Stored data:
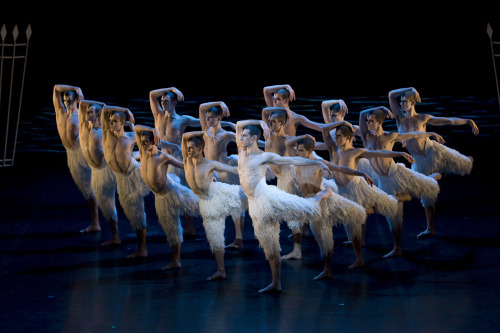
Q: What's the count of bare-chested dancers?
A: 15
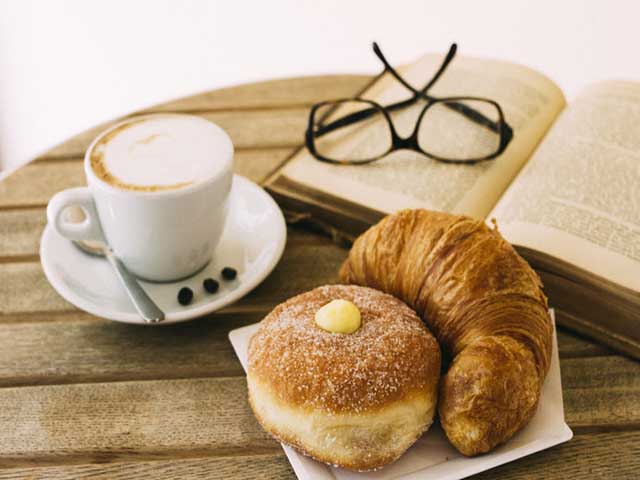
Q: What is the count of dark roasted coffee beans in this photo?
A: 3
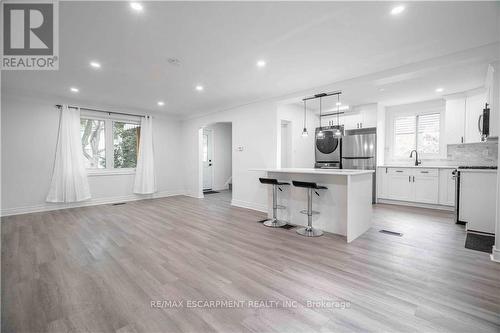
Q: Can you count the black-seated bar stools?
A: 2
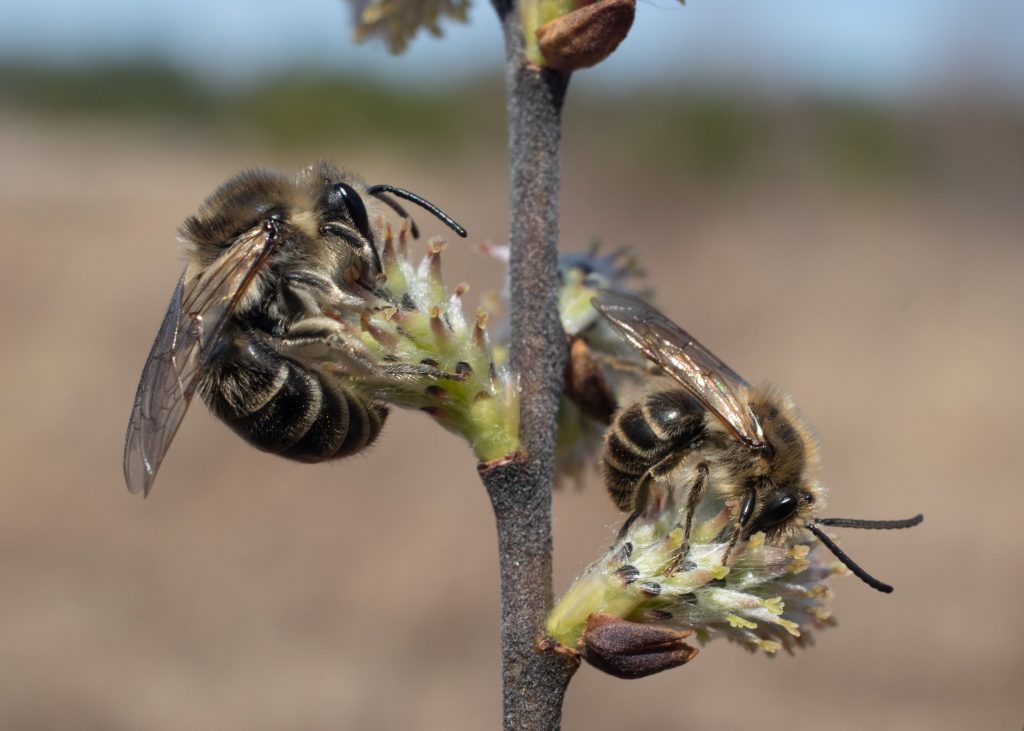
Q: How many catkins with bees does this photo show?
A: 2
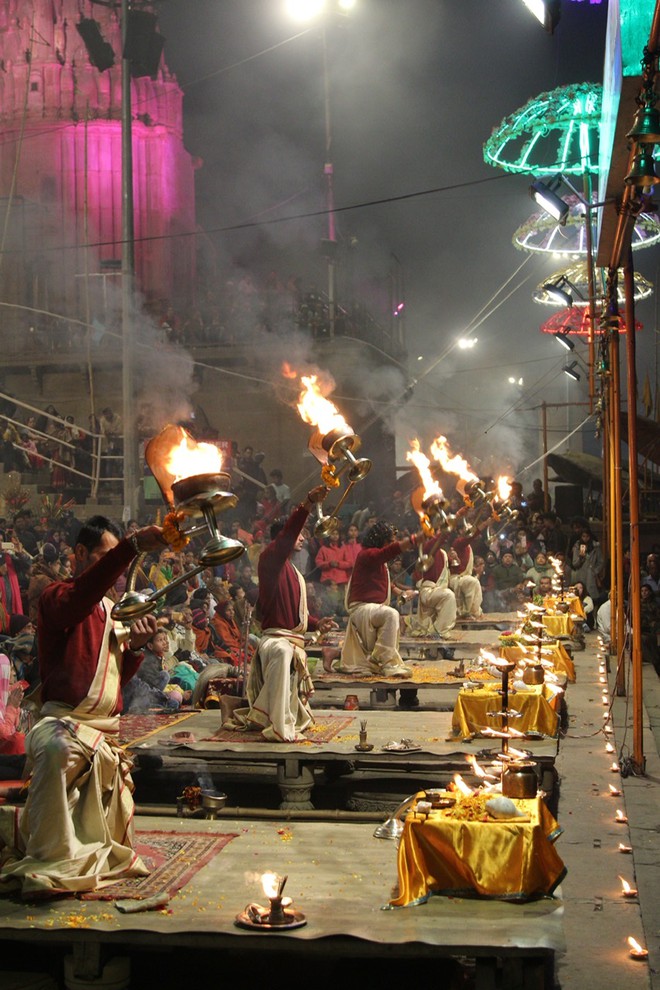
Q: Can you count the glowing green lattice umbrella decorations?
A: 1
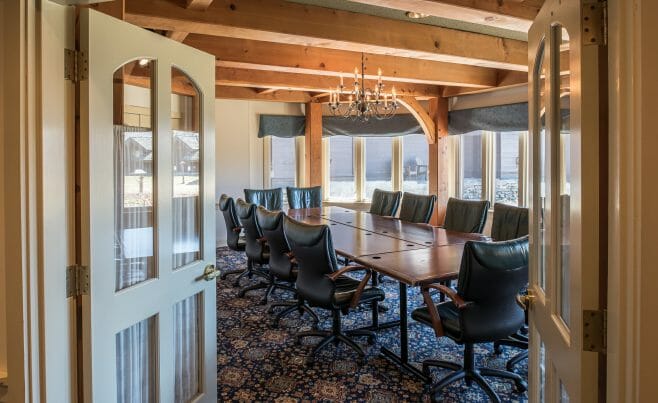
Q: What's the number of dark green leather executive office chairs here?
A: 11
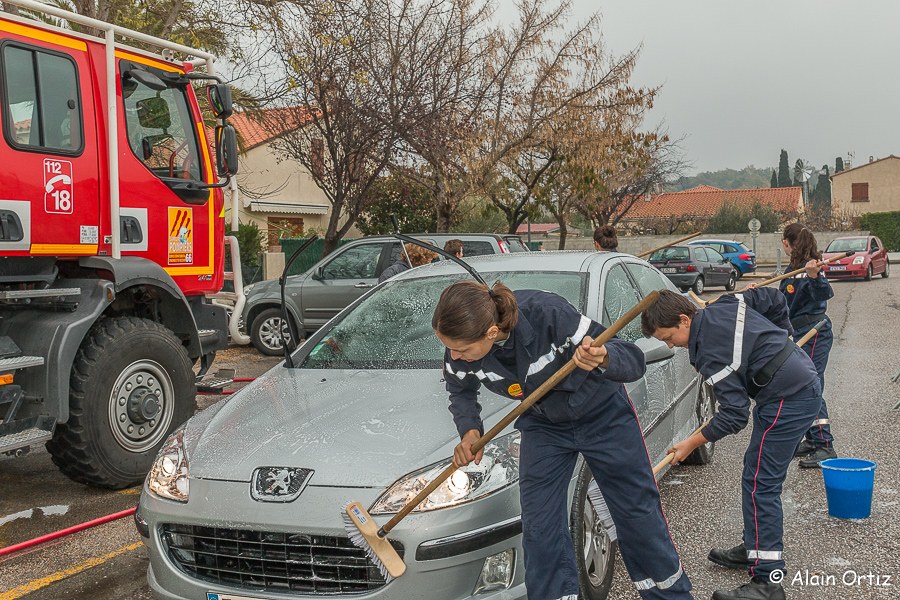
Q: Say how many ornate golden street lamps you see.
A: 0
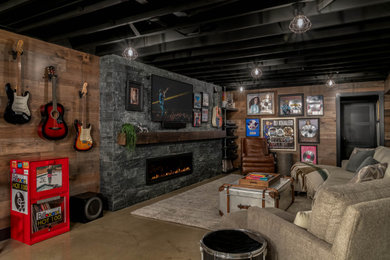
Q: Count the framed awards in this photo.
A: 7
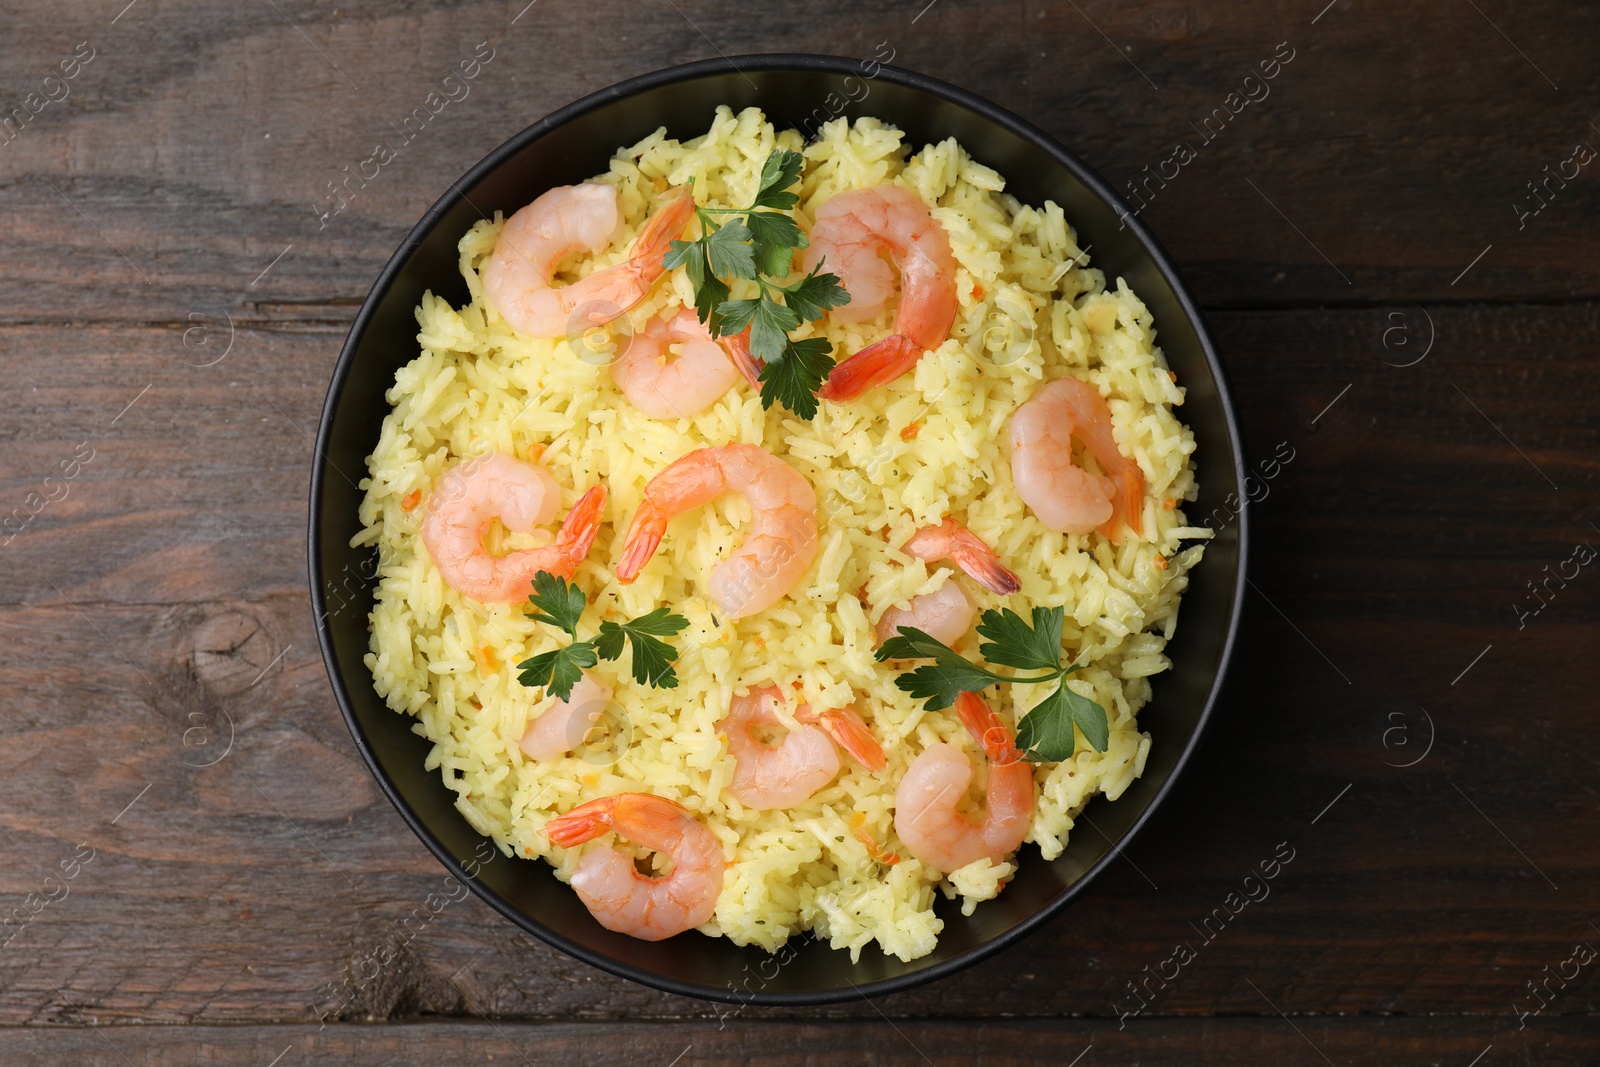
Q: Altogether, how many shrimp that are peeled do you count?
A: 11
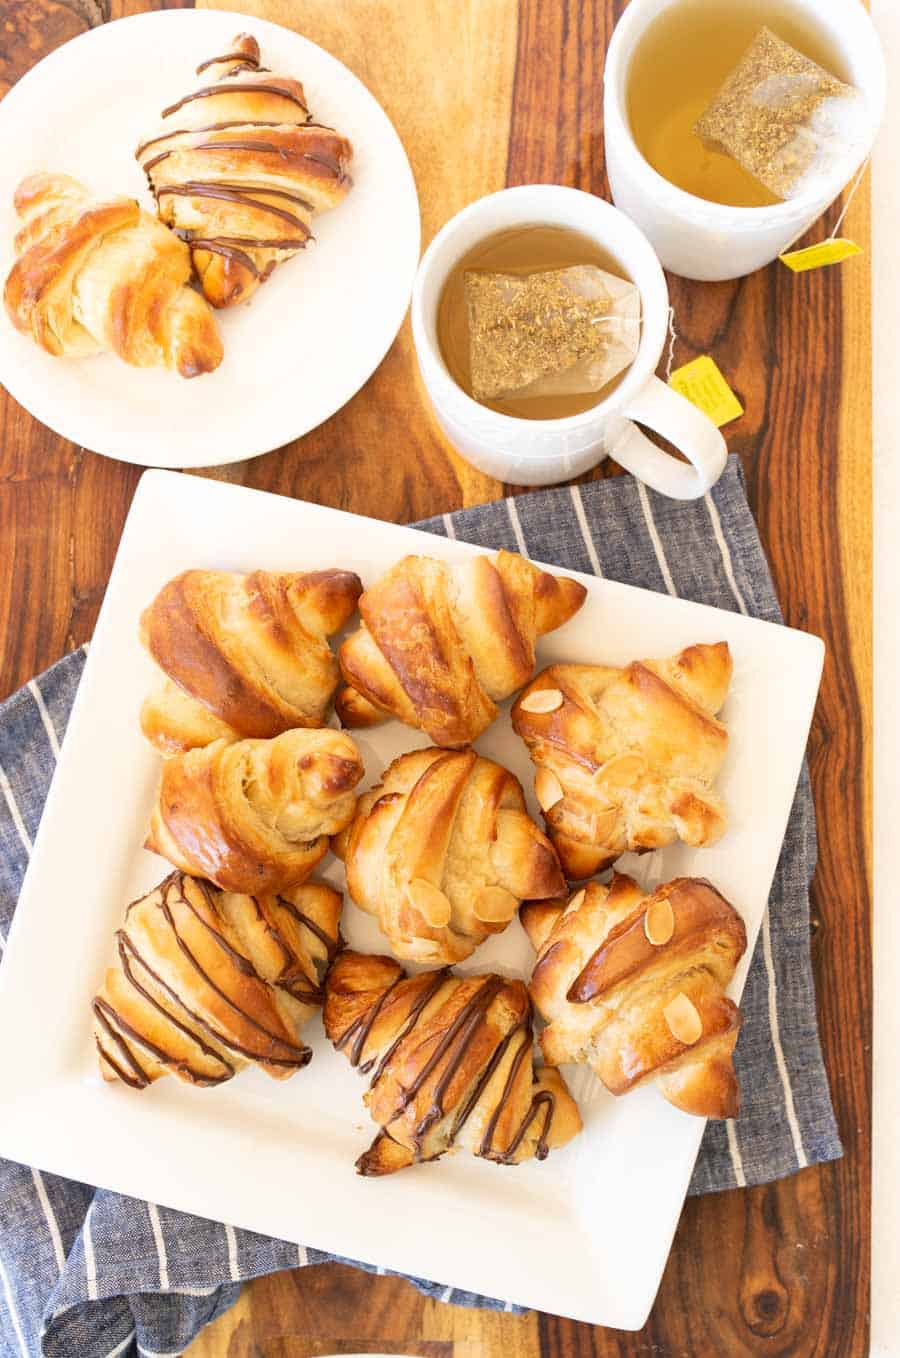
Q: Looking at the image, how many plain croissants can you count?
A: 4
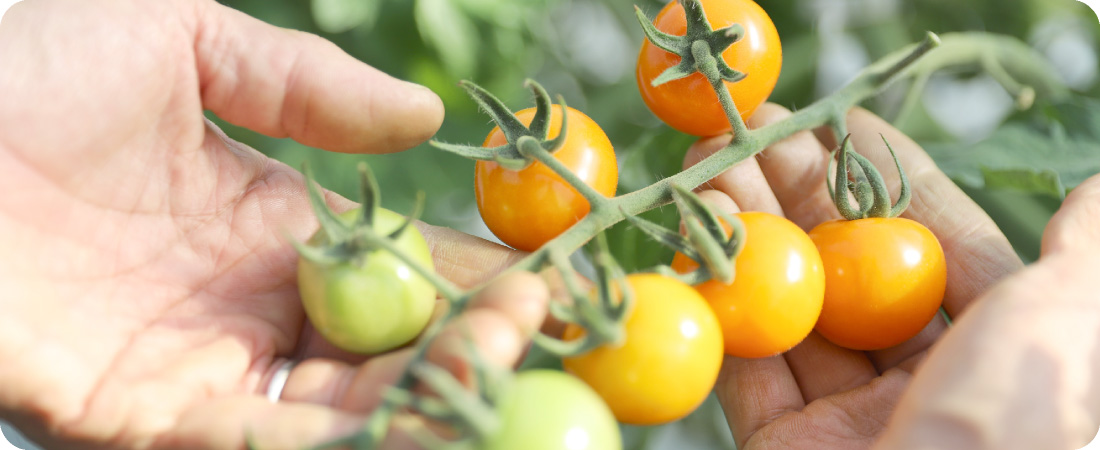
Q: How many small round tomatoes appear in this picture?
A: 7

Your task: Output all the records, word for word, with no pictures in the copy.

Output:
Q: What's the count of bare-chested dancers?
A: 15
Q: What is the count of dark roasted coffee beans in this photo?
A: 3
Q: Can you count the black-seated bar stools?
A: 2
Q: How many catkins with bees does this photo show?
A: 2
Q: Can you count the glowing green lattice umbrella decorations?
A: 1
Q: What's the number of dark green leather executive office chairs here?
A: 11
Q: Say how many ornate golden street lamps you see.
A: 0
Q: Count the framed awards in this photo.
A: 7
Q: Altogether, how many shrimp that are peeled do you count?
A: 11
Q: Looking at the image, how many plain croissants can you count?
A: 4
Q: How many small round tomatoes appear in this picture?
A: 7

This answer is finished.